■ What needs to be done
Gather, from the data below, each line in which the word "number" occurs.

=== Recorded data ===

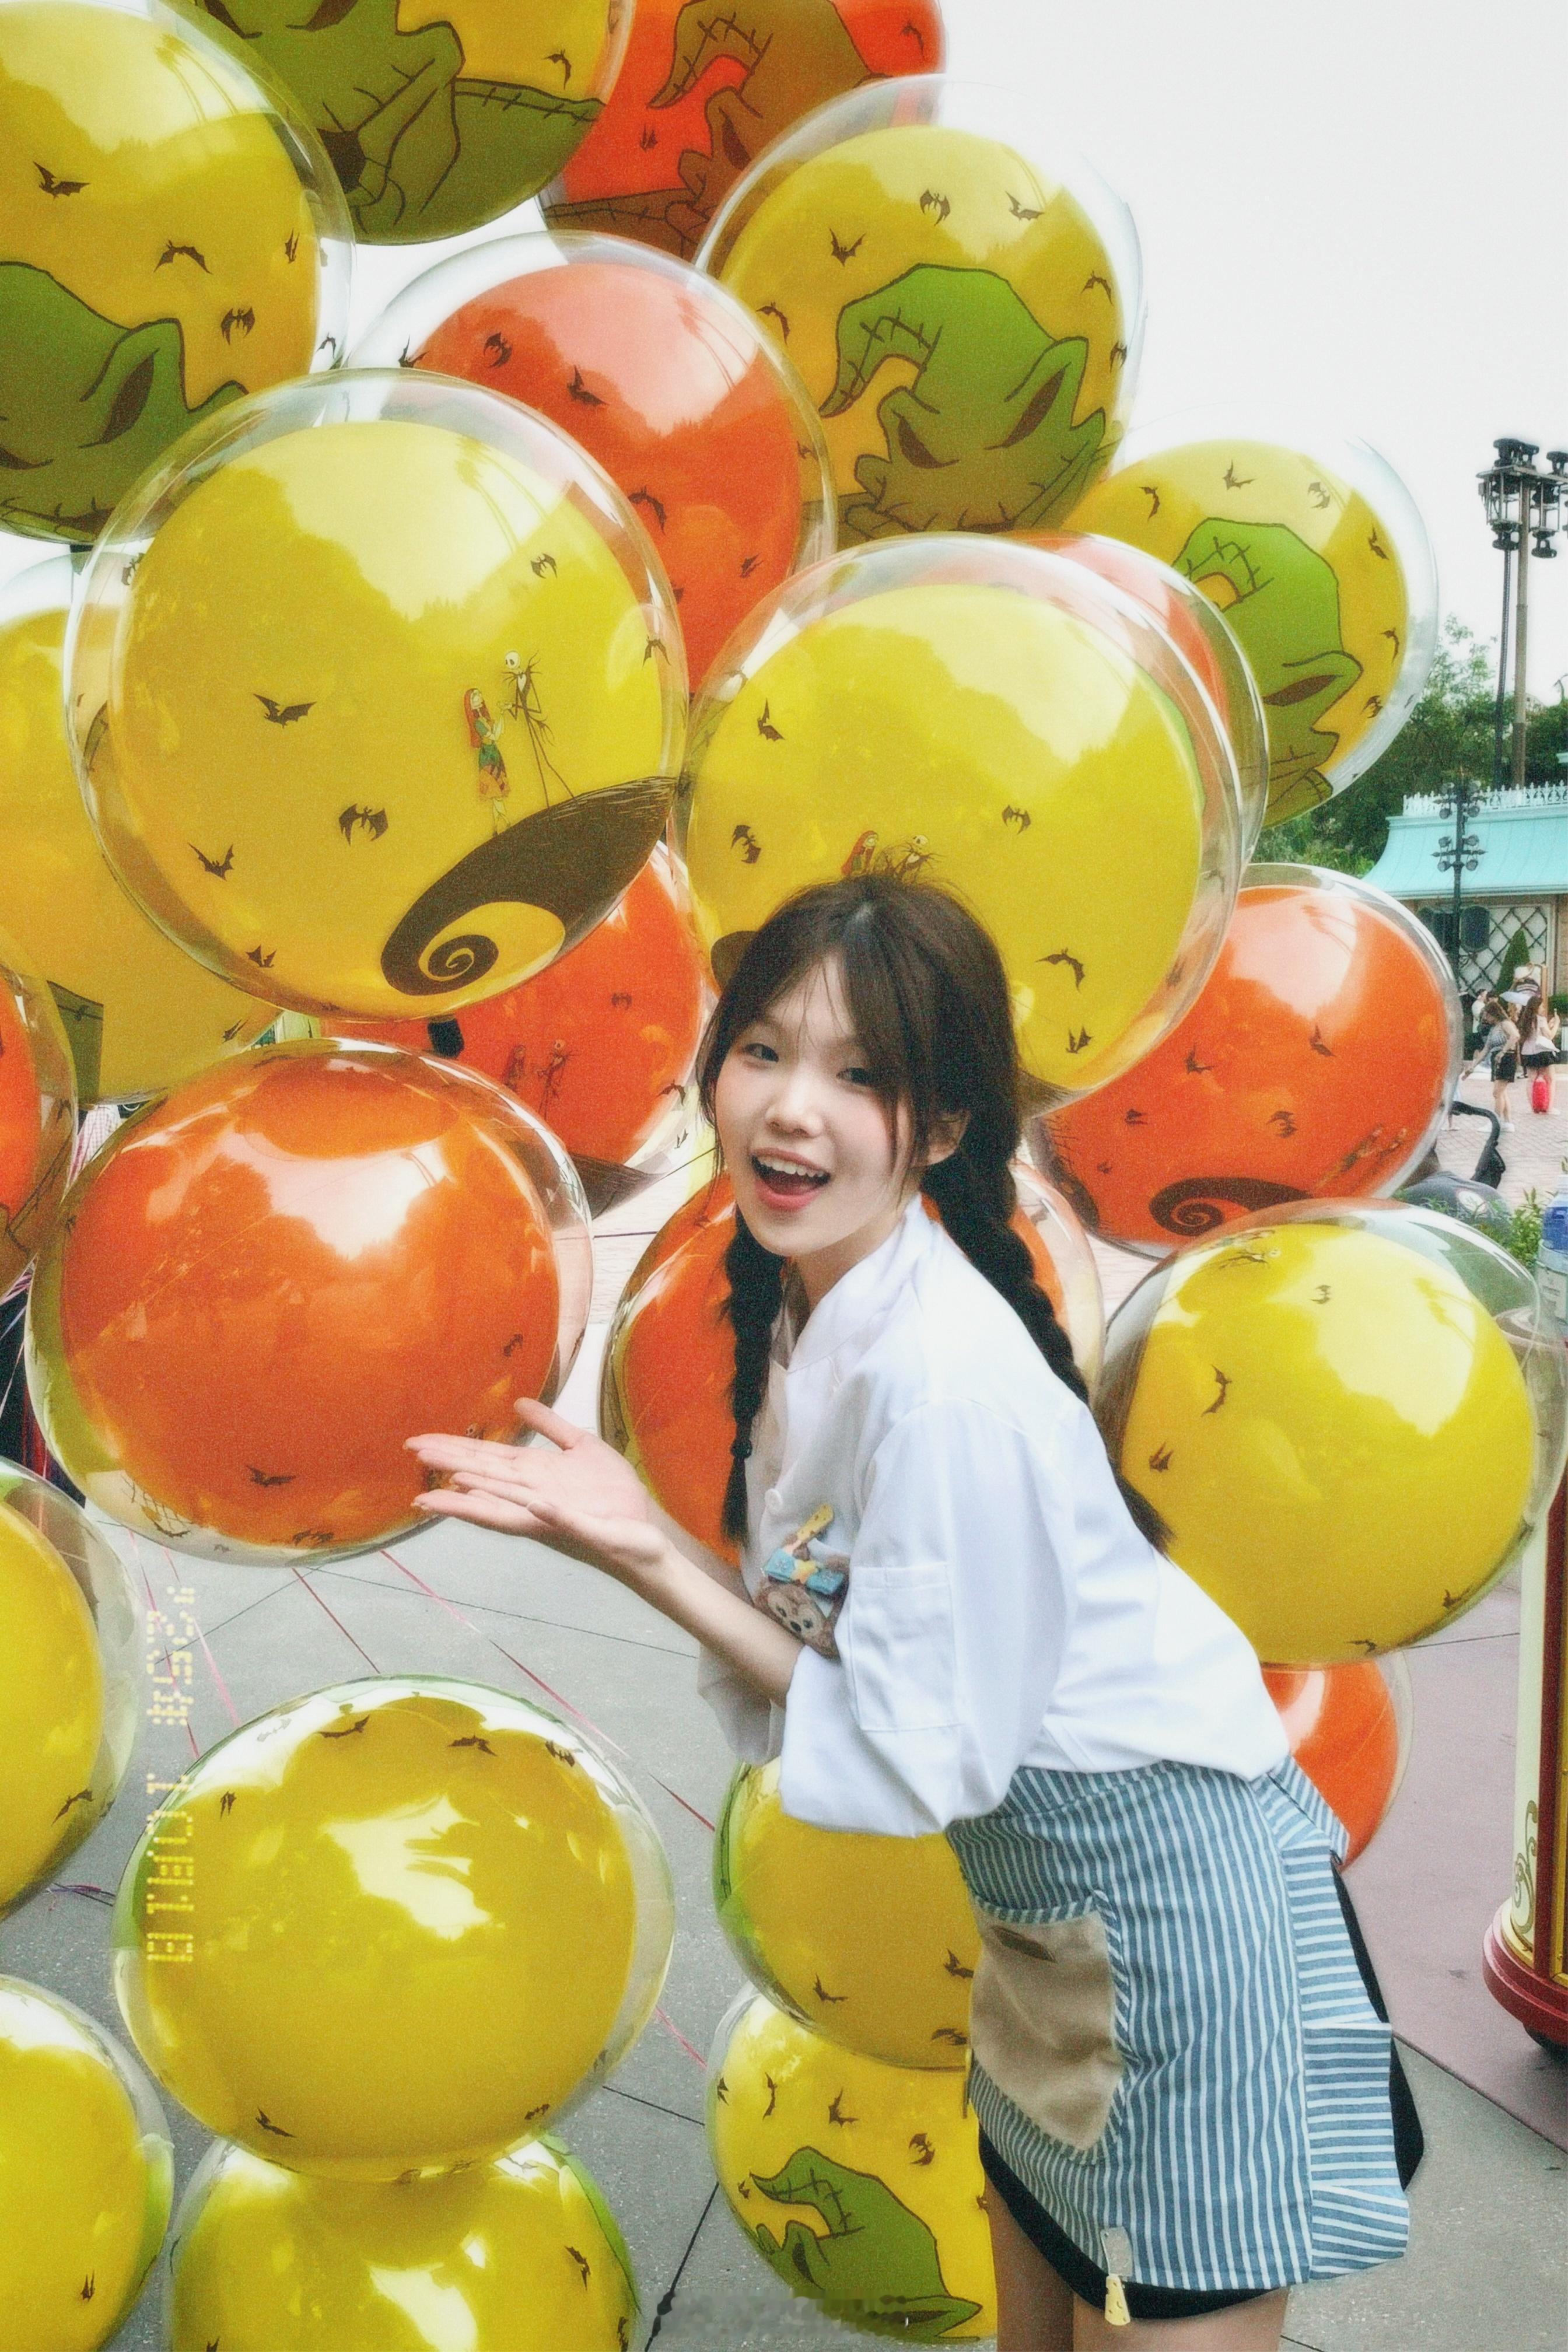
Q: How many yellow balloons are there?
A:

===
=== Recorded data ===

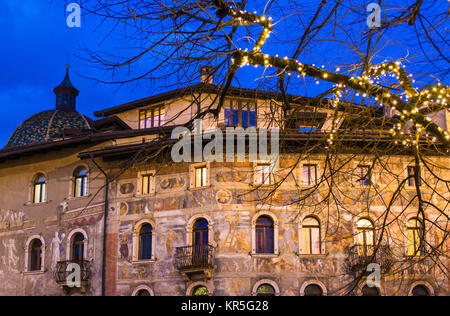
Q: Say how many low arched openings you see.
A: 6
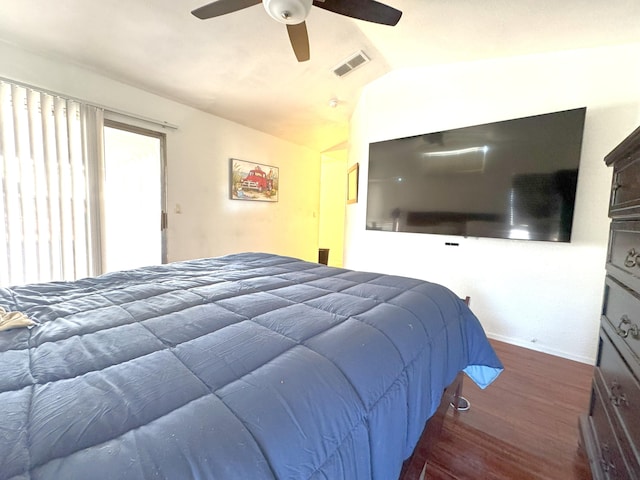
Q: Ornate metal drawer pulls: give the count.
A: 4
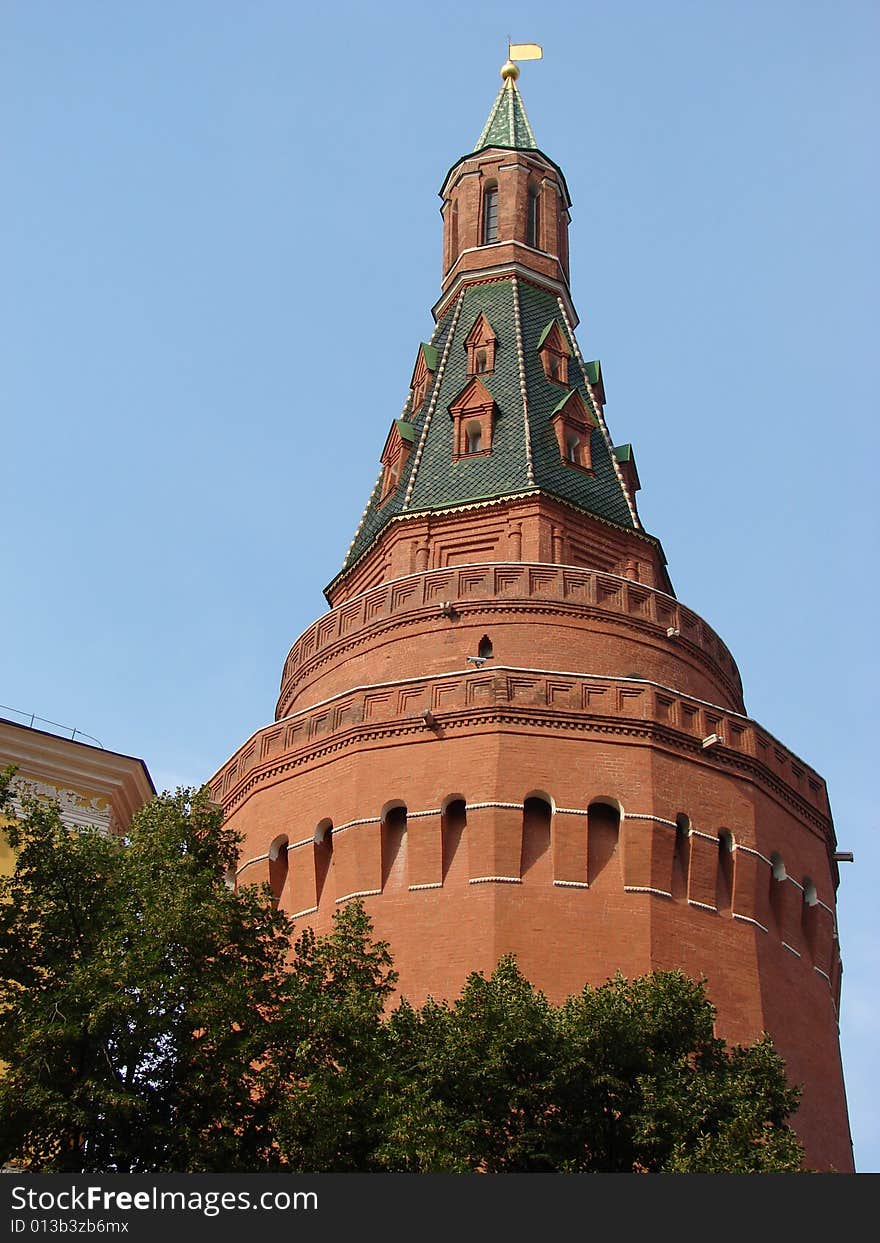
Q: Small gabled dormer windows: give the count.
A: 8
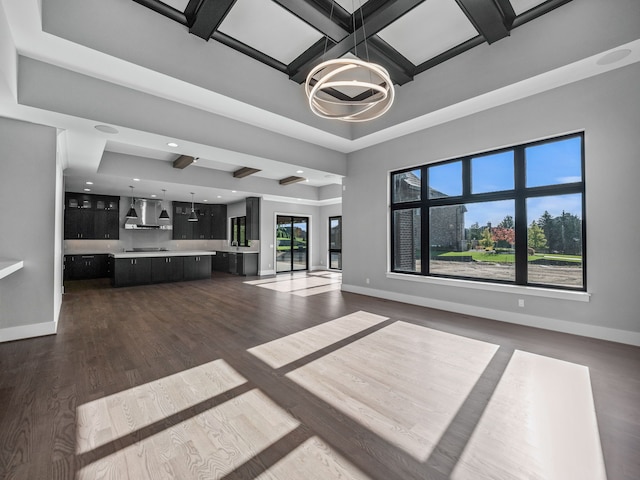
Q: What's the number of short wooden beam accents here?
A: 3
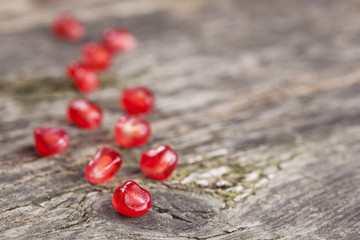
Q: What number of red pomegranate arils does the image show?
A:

===
=== Recorded data ===

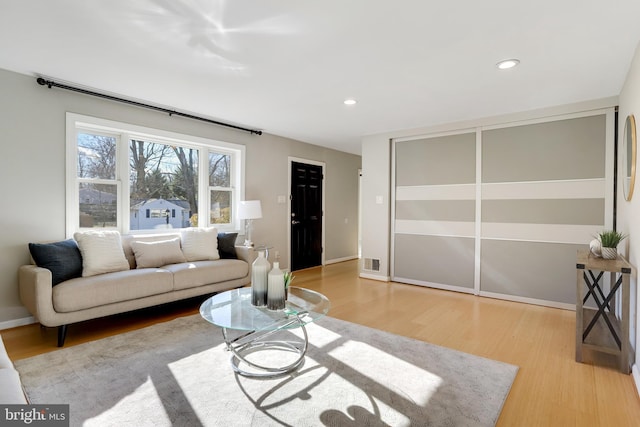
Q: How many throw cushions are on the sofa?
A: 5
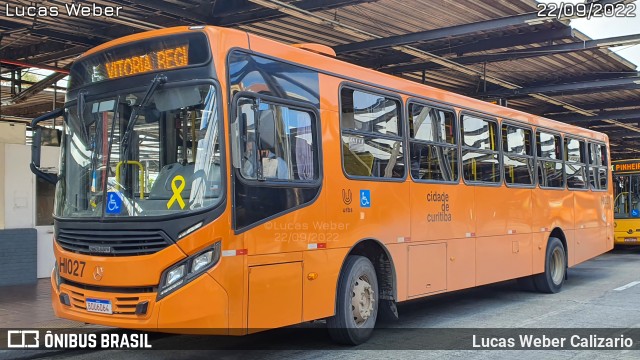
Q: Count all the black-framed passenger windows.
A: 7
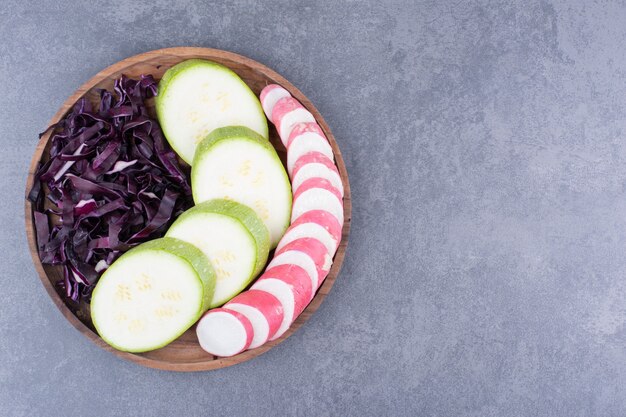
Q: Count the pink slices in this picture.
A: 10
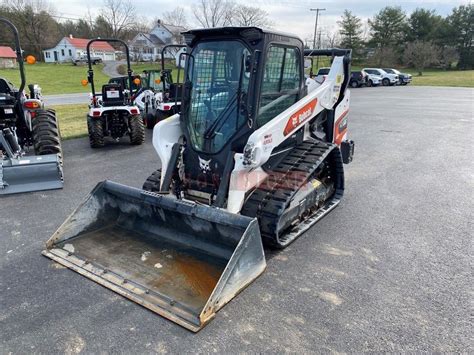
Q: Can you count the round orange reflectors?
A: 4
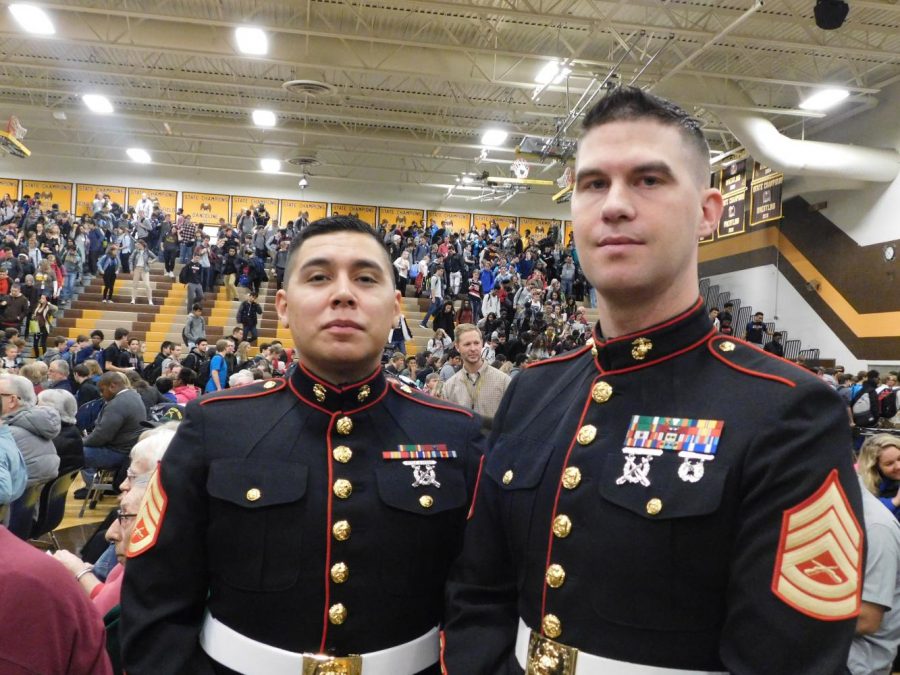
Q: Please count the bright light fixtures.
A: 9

===

■ Task solution
Q: What's the number of short wooden beam accents here?
Q: What number of red pomegranate arils does the image show?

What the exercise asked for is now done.